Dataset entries
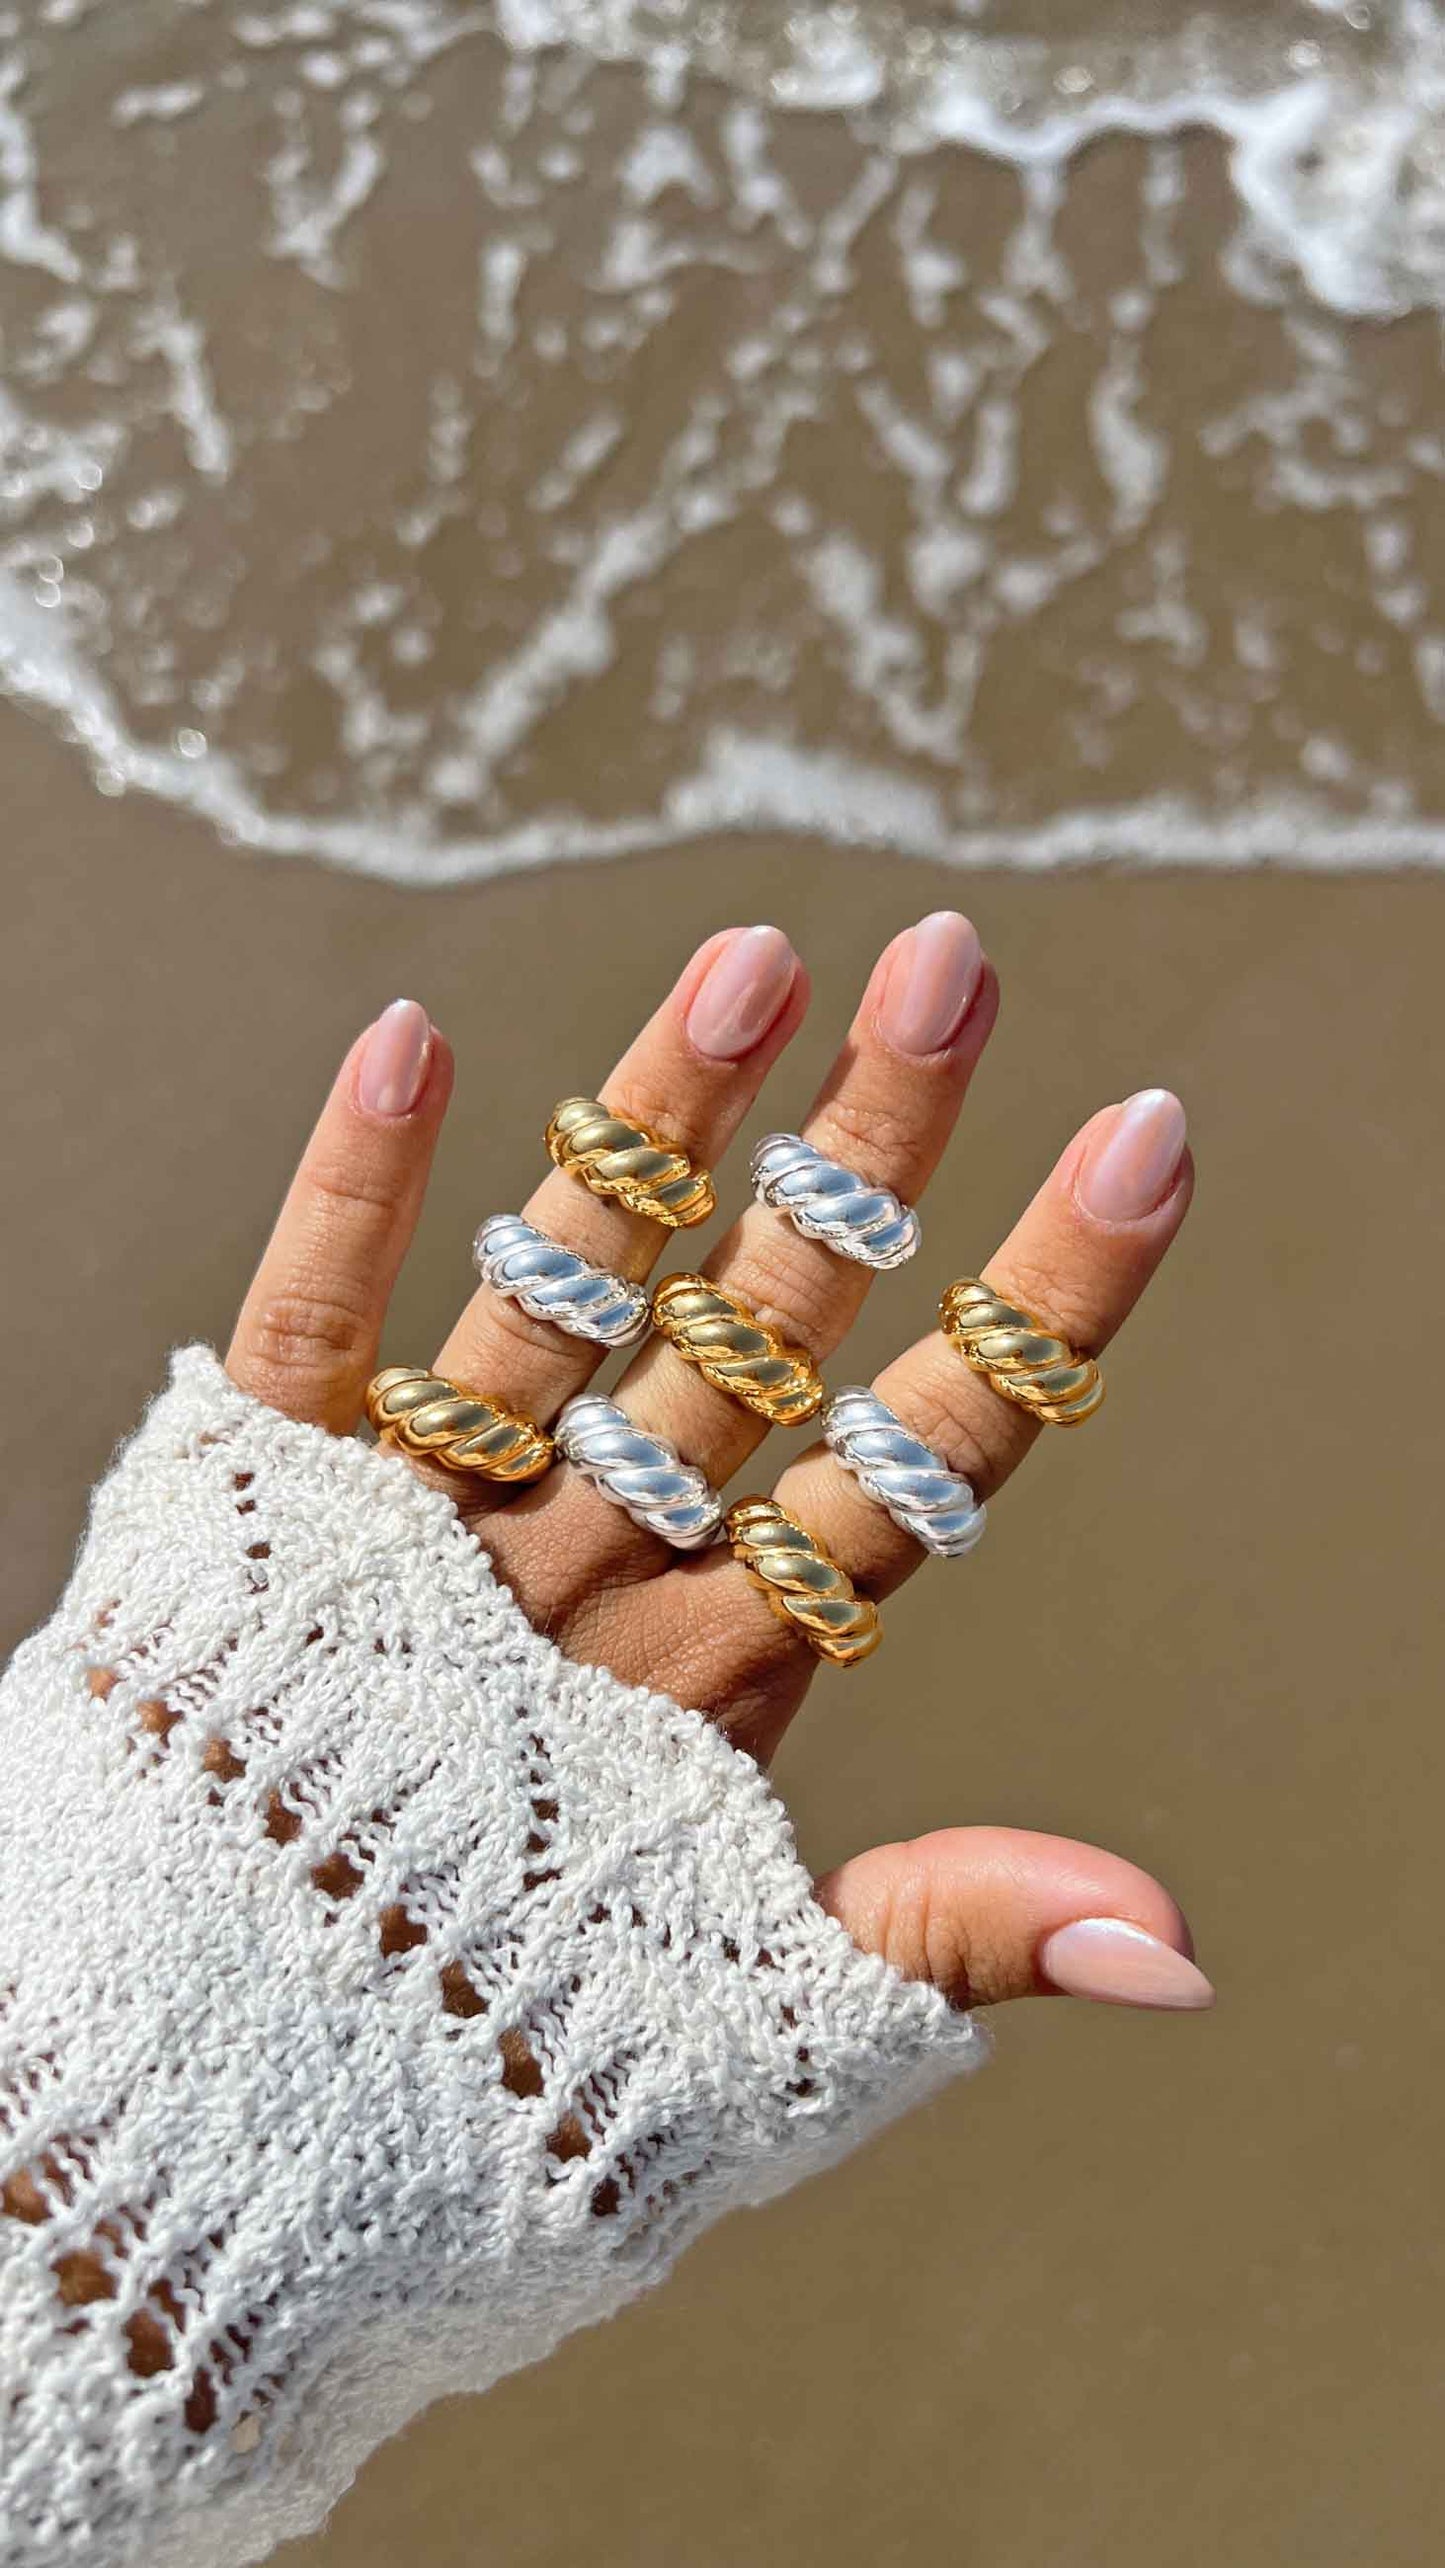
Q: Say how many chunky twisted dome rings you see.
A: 9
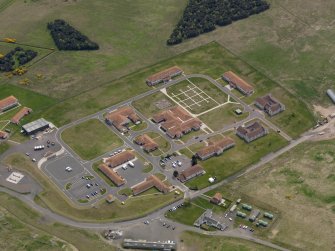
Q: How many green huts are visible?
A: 4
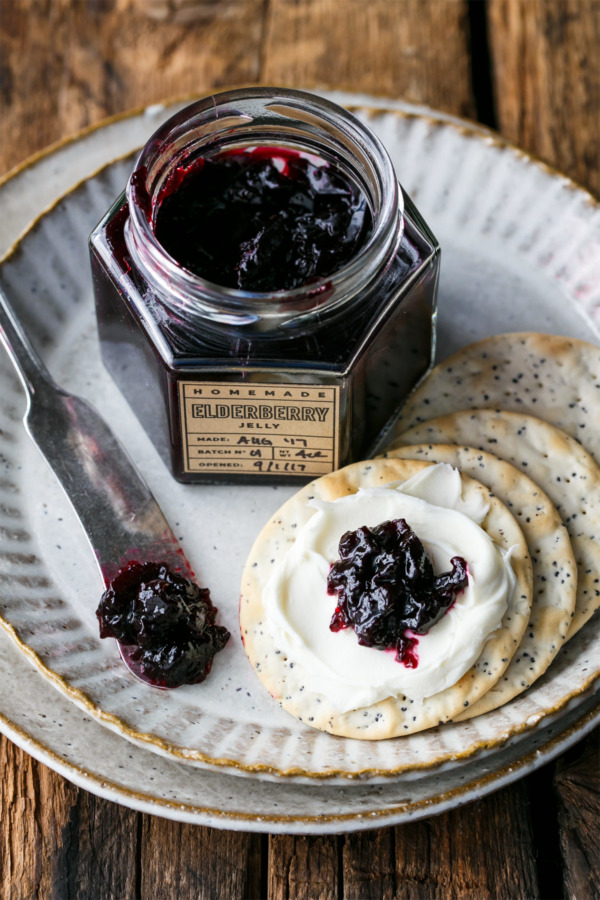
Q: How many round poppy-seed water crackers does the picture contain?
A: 4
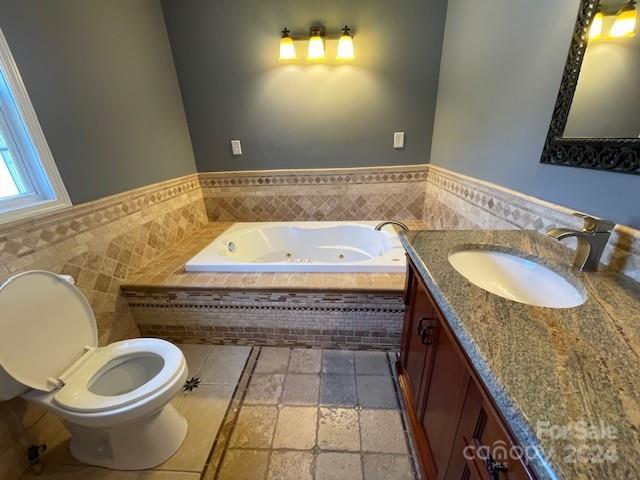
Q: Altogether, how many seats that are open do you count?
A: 1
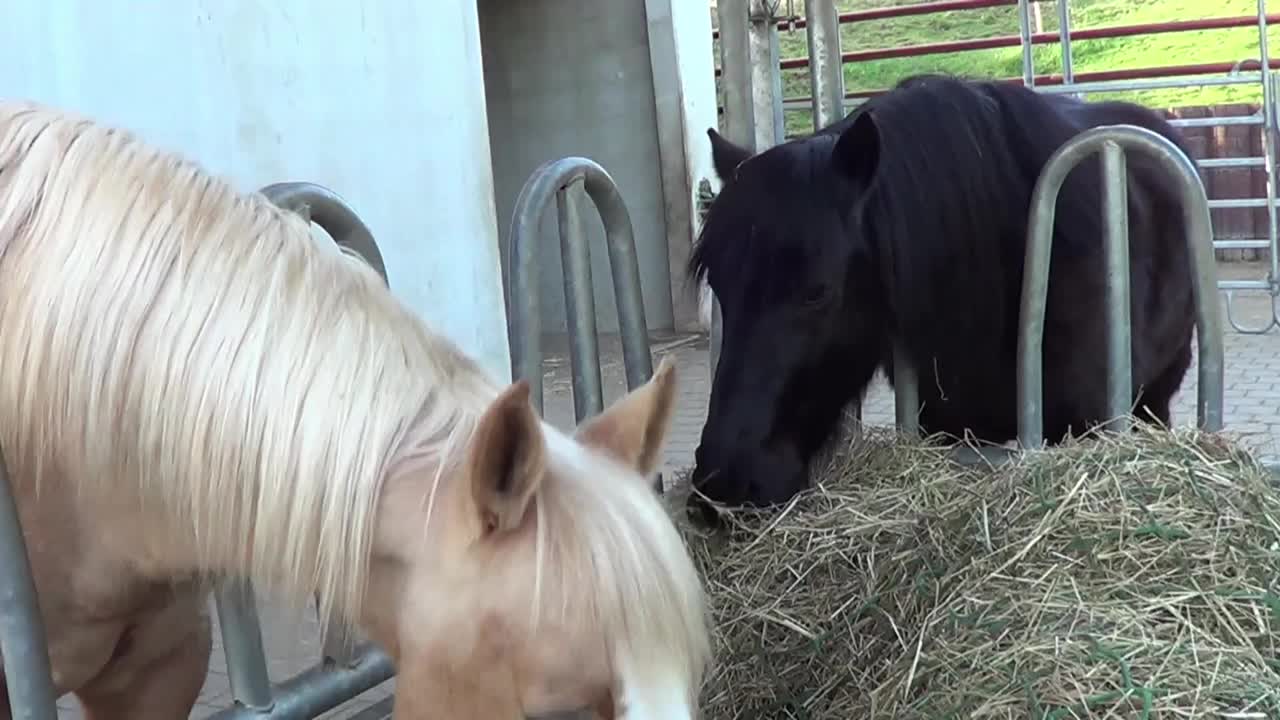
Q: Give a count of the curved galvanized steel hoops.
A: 3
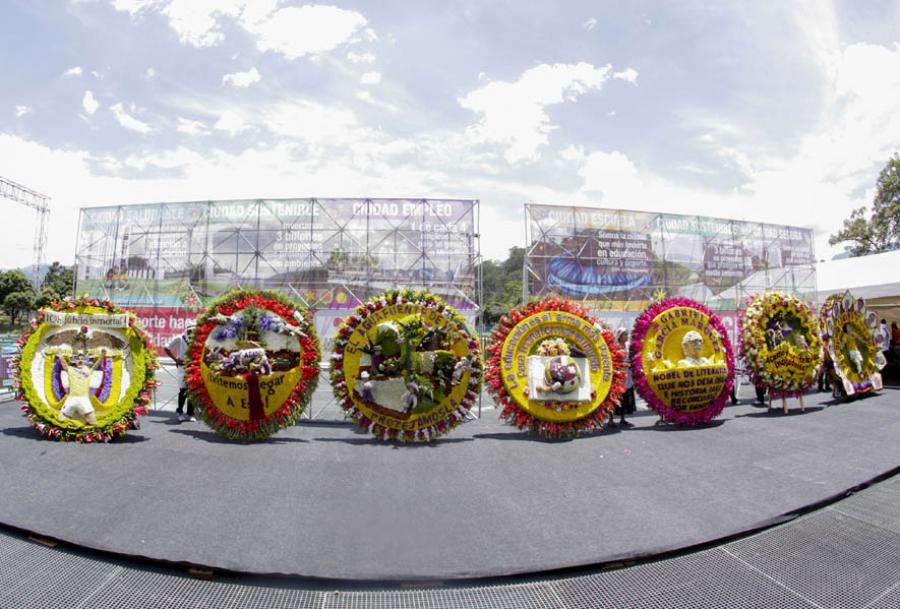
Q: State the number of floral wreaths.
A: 7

> **DIRECTIONS FOR THIS TASK**: Each line above that carries the string "many" has to be returned.

> **REPLY**:
Q: Say how many chunky twisted dome rings you see.
Q: How many green huts are visible?
Q: How many round poppy-seed water crackers does the picture contain?
Q: Altogether, how many seats that are open do you count?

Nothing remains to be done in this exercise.